= WHAT TO WORK ON =
Your task is to restate the listing word for word without the pictures.
──────────────────────────────
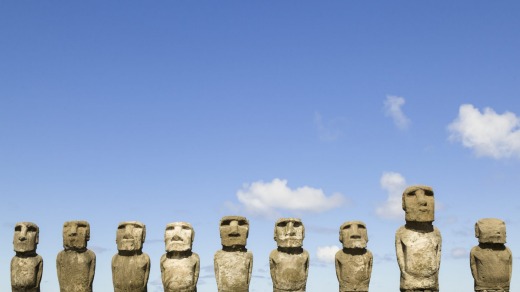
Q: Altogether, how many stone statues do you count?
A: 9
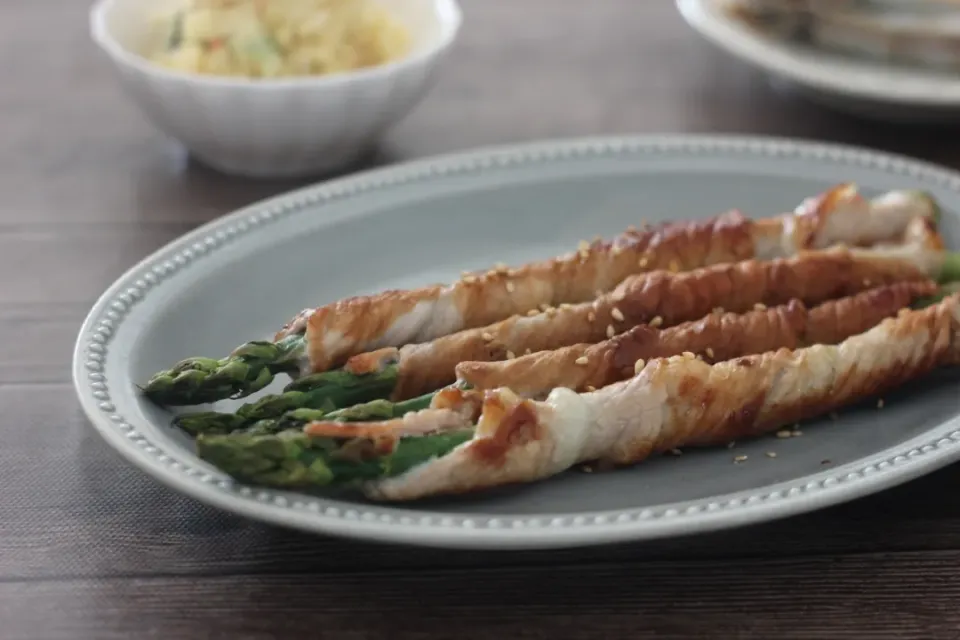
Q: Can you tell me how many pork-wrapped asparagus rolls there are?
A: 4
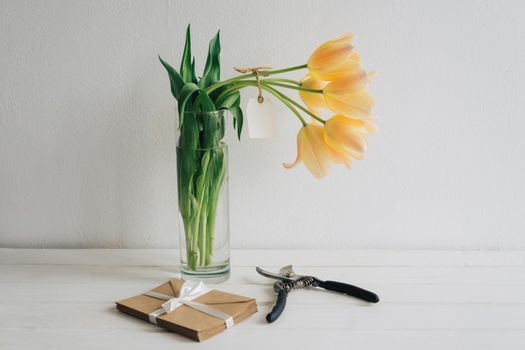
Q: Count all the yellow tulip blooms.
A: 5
──────────────────────────────
= WRITTEN SOLUTION =
Q: Altogether, how many stone statues do you count?
A: 9
Q: Can you tell me how many pork-wrapped asparagus rolls there are?
A: 4
Q: Count all the yellow tulip blooms.
A: 5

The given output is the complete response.